I believe Dionne makes some valid points about certain internecine struggles on the right. But he misdiagnoses the basic problem, overestimates its significance and completely ignores the left's deeper internal difficulties.
Most problems on the right are not due to a failure of conservatism as an effective ideological approach to policy and culture, but to the Republicans' failure to govern as conservatives.
While conservatism's image might be suffering, conservatism itself is hardly declining and remains alive, well, and anxiously waiting for its party to return. As Karl Rove correctly observed, the country remains mostly "center-right." Neither inept Republican politicians nor an unpopular war change that fact.
Admittedly, the political right's "big tent" is under strain on certain important issues. A schism has developed between open borders advocates and those favoring stricter immigration law enforcement. And Libertarians, ordinarily strong allies of conservatives, are increasingly disenchanted with the war and with social conservatism, though their myopic focus on economic issues militates against their abandoning conservatives, since liberals are irredeemably worse on economic issues.
But modern conservatism has never been about only economic issues. Social issues have always been vitally important. And while we enjoyed a seeming respite from consuming foreign policy concerns following the Cold War, it was only a matter of time before a new enemy bent on world domination would fill the void left by the implosion of Communism.
It might take some time for those in denial about the evils and prevalence of radical Islam to wake up to the nature and unavoidability of our enemy, but most Americans will eventually rally around these truths. This could involve some shifting in political alignments, and some will probably be holding their noses in joining with conservatives against this menace, but the ineluctable forces of history will pressure them to do so. Even Neville Chamberlain finally awakened to Hitler's global designs.
Yes, there are also differences among conservatives on the war and overall foreign policy, with the sharpest disagreement being between so-called neoconservatives and paleoconservatives. Though these labels are oversimplified and even misleading, philosophical differences indeed exist.

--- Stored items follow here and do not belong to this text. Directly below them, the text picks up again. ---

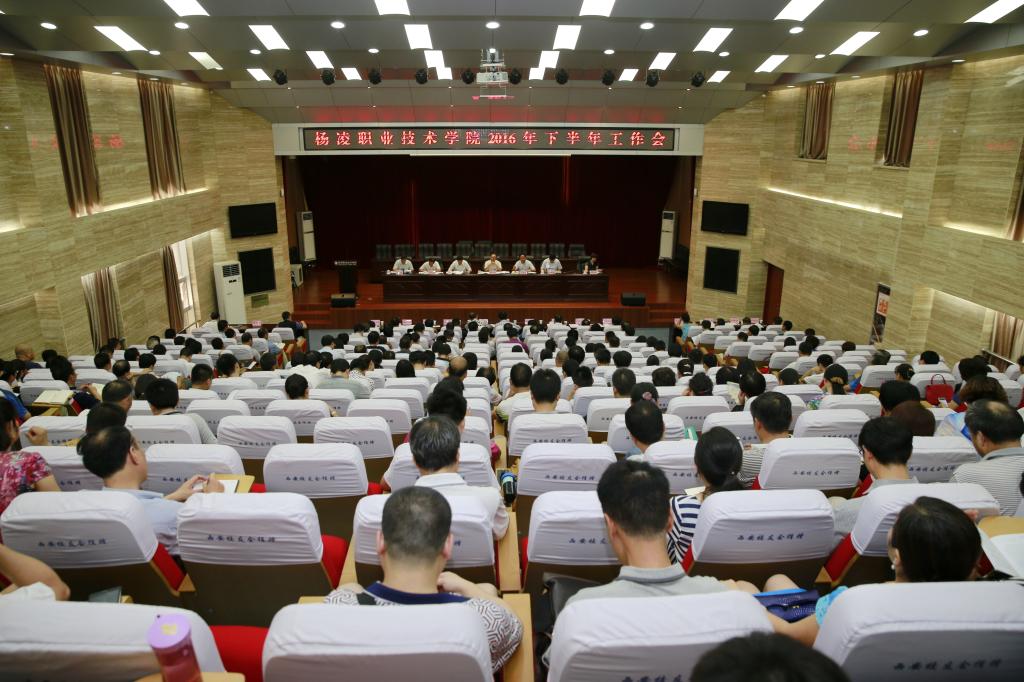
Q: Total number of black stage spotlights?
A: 10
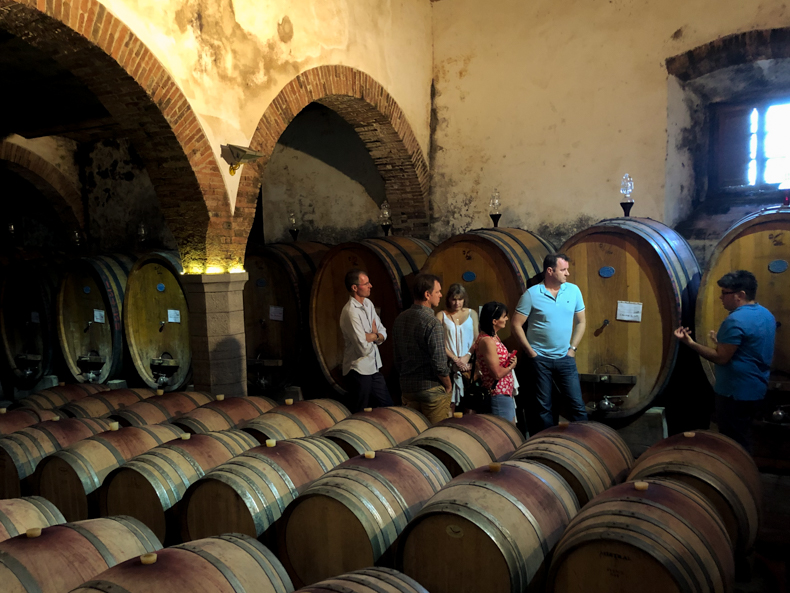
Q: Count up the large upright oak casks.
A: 8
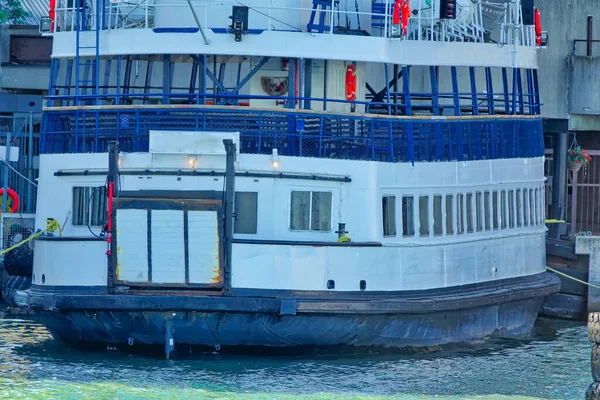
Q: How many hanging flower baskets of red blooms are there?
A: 1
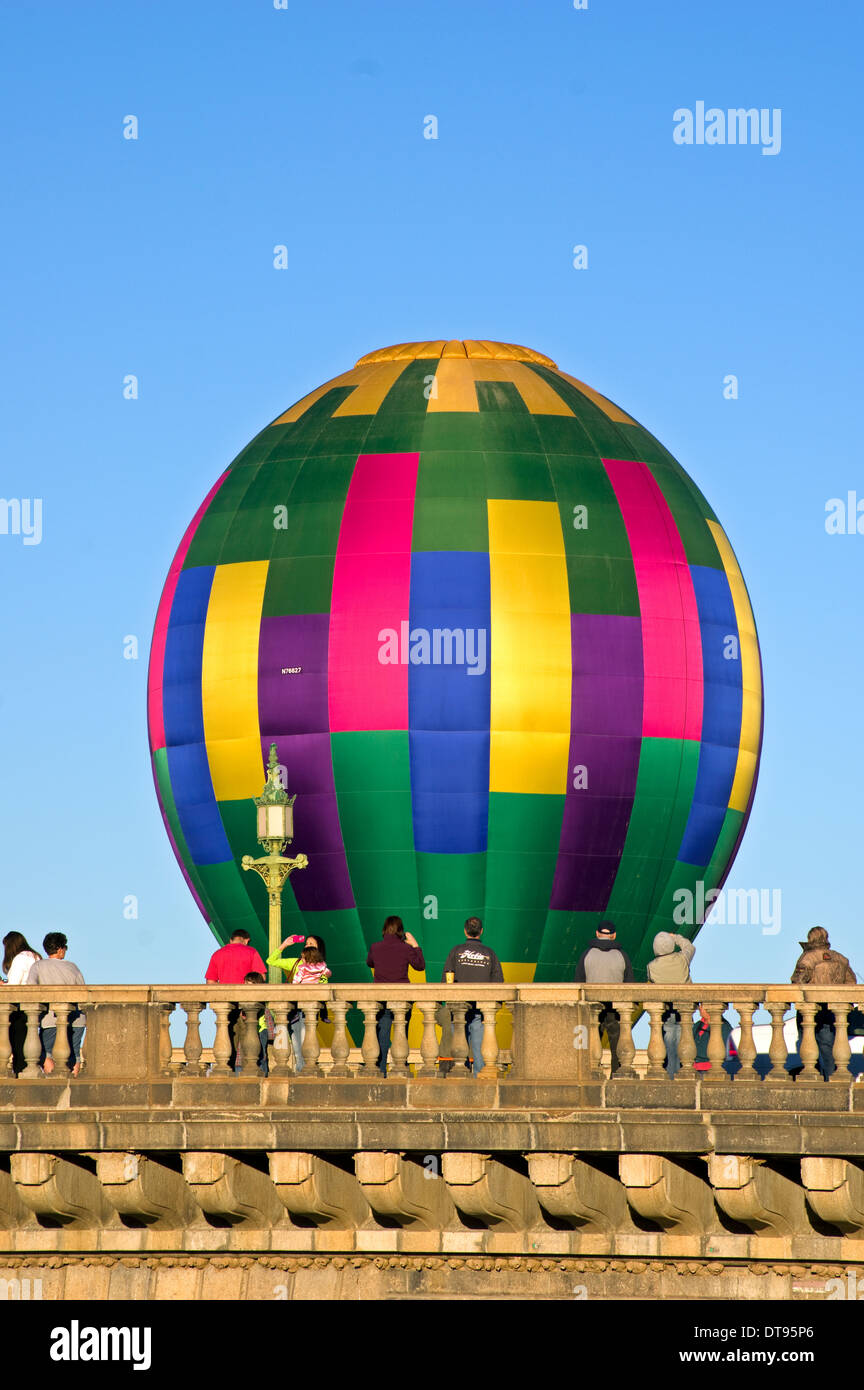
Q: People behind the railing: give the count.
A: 11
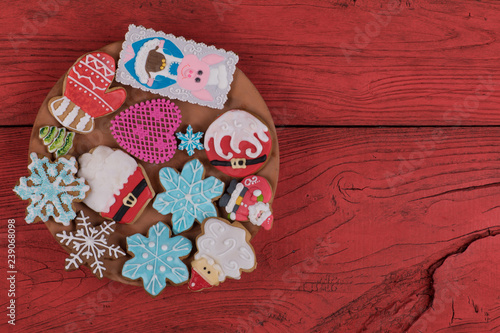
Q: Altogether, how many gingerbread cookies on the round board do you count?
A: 13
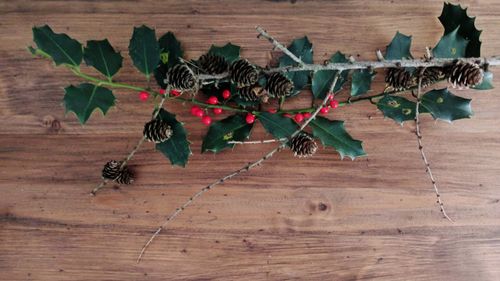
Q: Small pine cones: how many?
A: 12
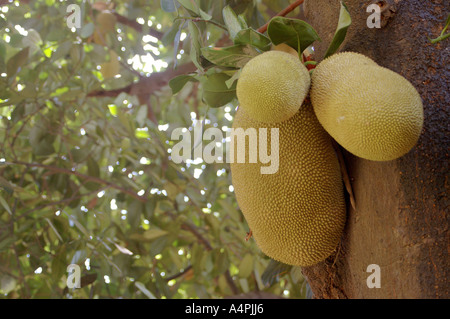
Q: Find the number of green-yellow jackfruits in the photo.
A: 3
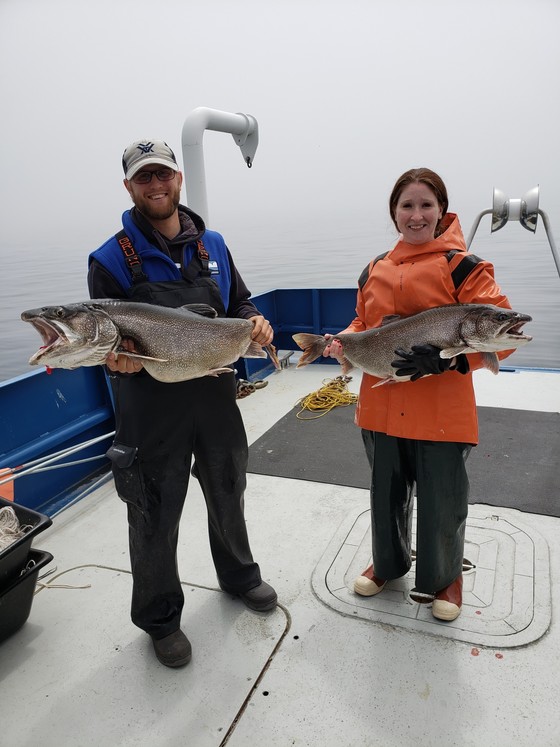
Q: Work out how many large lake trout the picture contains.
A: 2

Some put more faith in the civilizing capacity of democracy than others. But even many of those agnostic about the ultimate compatibility of Islam and democracy believe we had to remove Saddam Hussein despite our inability to guarantee that Iraq would be a stable and reliable ally in perpetuity.
Any attrition in conservative ranks due to the war will probably be more than replenished by those dissatisfied with the political left's growing anti-war extremism and with the Democratic Party's continuing impotence at crafting an alternative policy agenda -- about anything. So before E.J. Dionne and his colleagues take their victory lap they need to explain how the anxiously anticipated "decline of conservatism" can result in a windfall to a Democratic Party that can't agree whether to come back to the real world or surrender completely to its fringe crazies.
Newsbusters blog noted that on ABC's "This Week," former co-host Cokie Roberts stunned George Stephanopoulos with her observation that if Ned Lamont defeats Joseph Lieberman in Connecticut, it will be "a disaster for the Democratic Party."
Roberts said, "pushing the party to the left is pushing the party to the position from which it traditionally loses." If other Democratic senators read a Lieberman defeat as a prescription to "play to your base," you will "get just a total chaos."
What Cokie seems to recognize is something E.J. Dionne has yet to grasp: No matter how tough things get for conservatives, Democrats are inescapably hostage to their militant base and otherwise ill-equipped to lead the world against the global Islamofascist jihad -- facts not lost on most voters.